図14に示す実施形態の負荷電流検出回路は、抵抗R4(シャント抵抗)、オペアンプOP1およびフォトカップラPC1により構成され、負荷電流に応じた電流が電圧に変換され、その電圧値によってスイッチ素子Q1をオンオフする。
【0046】
図15は、その切替回路32の回路図である。
図15に示す切替回路32は、
図3に示す切替回路12のツェナーダイオードD2およびダイオードD3に相当する部品がなく、フォトカップラPC1のトランジスタのエミッタに切替回路32の抵抗R23が接続される。
また、平滑された電圧VSが印加されるプラス側端子とGND端子間に、抵抗R21、コンデンサC23および抵抗R22が直列に接続される。これは
図3に示す回路と同じであり、電源投入時には同様の作用を奏する。抵抗R22の一端はコンデンサC23および抵抗R23との接続点であり、その電圧VGが、スイッチ素子Q1の制御端子に出力される。フォトカップラPC1のトランジスタのコレクタは、ダイオードD5を介して変圧回路11の誘起電圧VNの出力部に接続される。
【0047】
抵抗R4を流れる負荷電流に応じた電流が電圧に変換され、その電圧がオペアンプOP1により増幅されてフォトカップラPC1のダイオードに電流が流れる。フォトカップラPC1のトランジスタには、変圧回路の誘起電圧VNに基づく電流がダイオードD5を介して電流が流れる。フォトカップラPC1のトランジスタに電流が流れると、電源装置200のスイッチ素子Q1のゲート電圧VGが上昇し、負荷電流が所定の閾値以上になるとスイッチ素子Q1がオンする。

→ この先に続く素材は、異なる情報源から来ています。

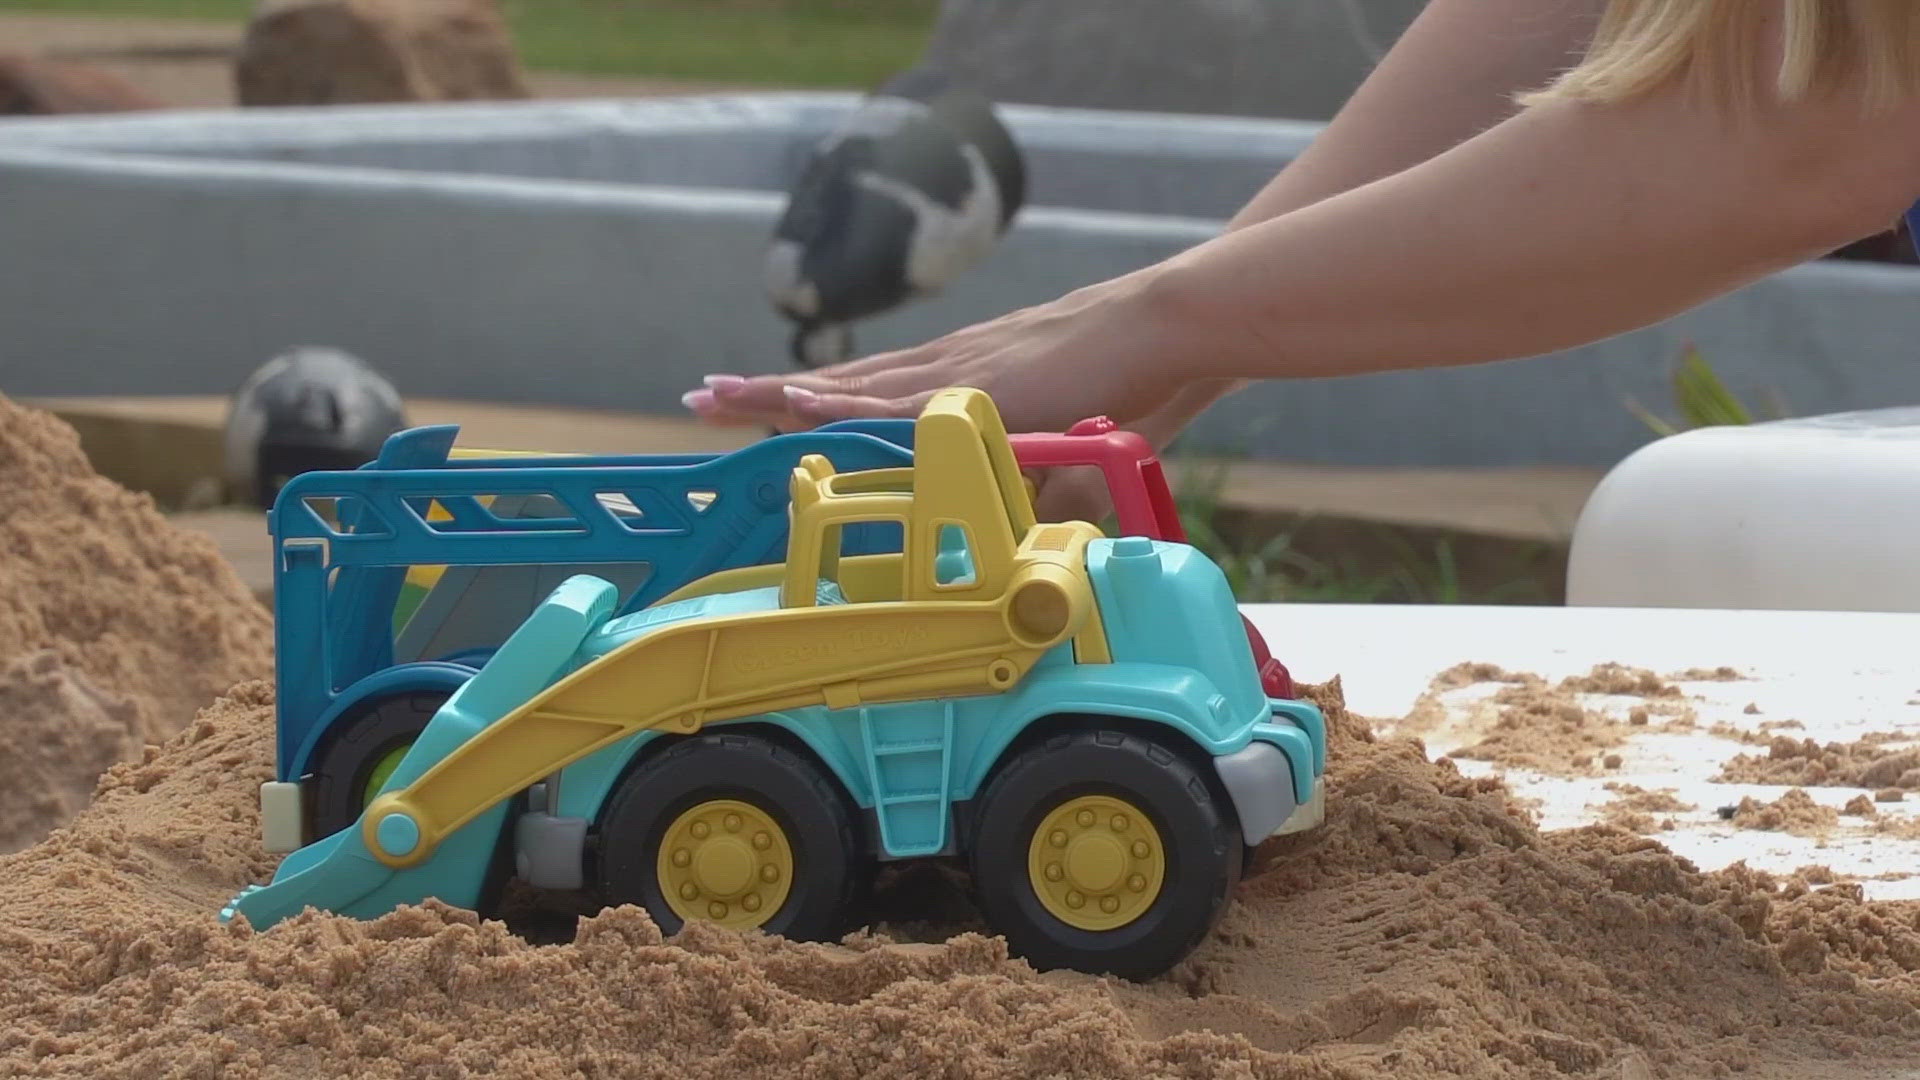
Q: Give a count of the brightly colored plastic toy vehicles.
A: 2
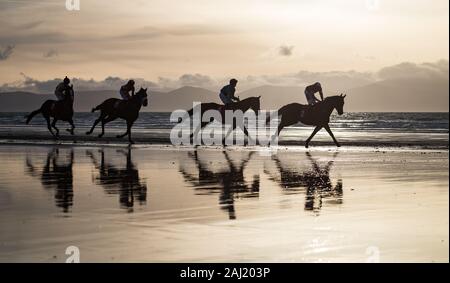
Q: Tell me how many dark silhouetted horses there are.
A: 4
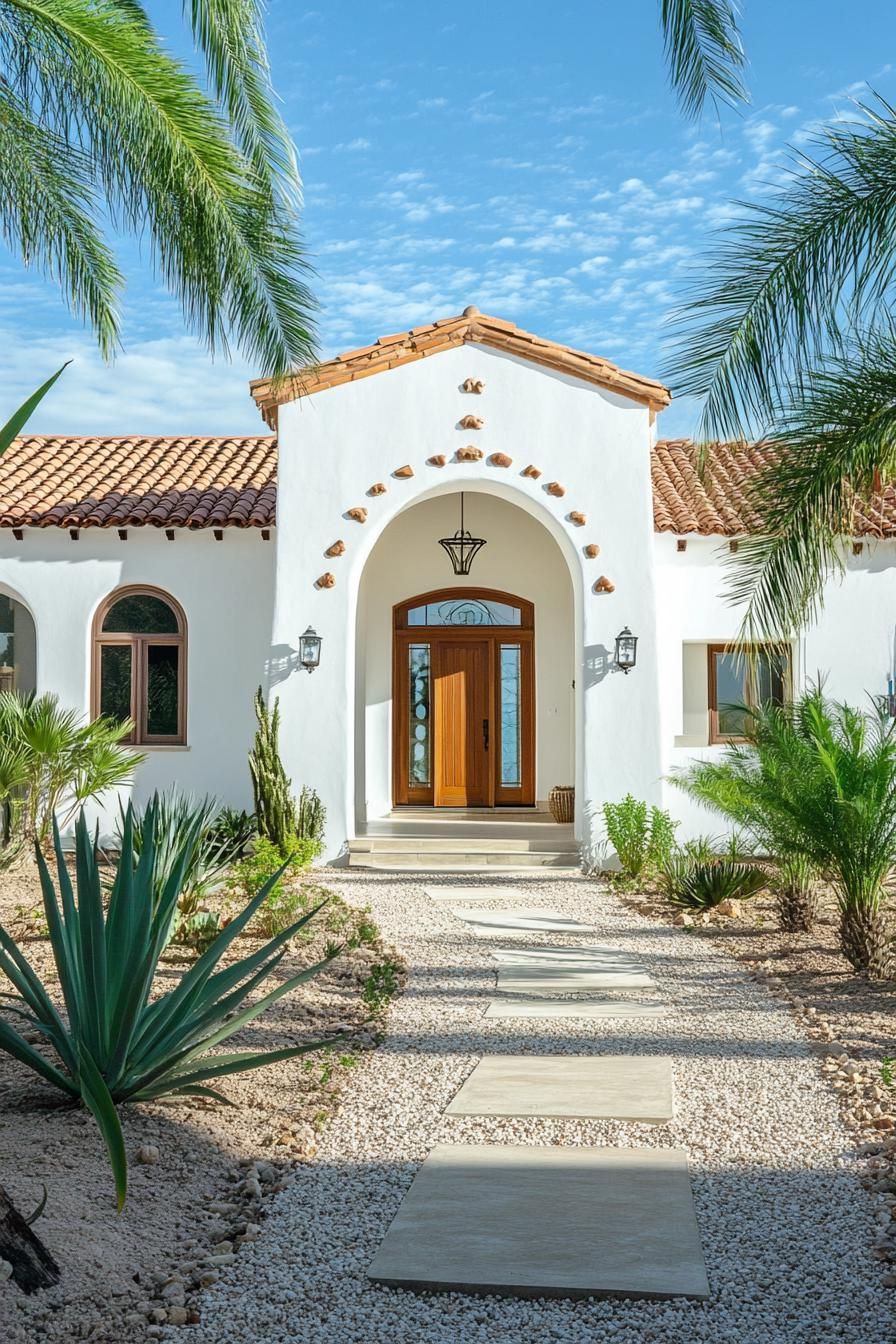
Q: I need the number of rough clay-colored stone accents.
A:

スイッチ素子Q1がオンすると、コンデンサC1とともにコンデンサC4も接続される。
これにより、端子雑音が抑制され出力電圧が安定する。
【0048】
本発明は、負荷電流の大小によって第1のコンデンサを接続または非接続とするため、電力の損失を抑制しつつ、負荷電流がスリープ時に急激に増加しても、第1のコンデンサを接続して電流増加によるノイズを抑制することができ、出力電圧の安定を図ることができる。
【符号の説明】
【0049】
1、100、200・・・電源装置、11、21・・・変圧回路、12、22、32・・・切替回路。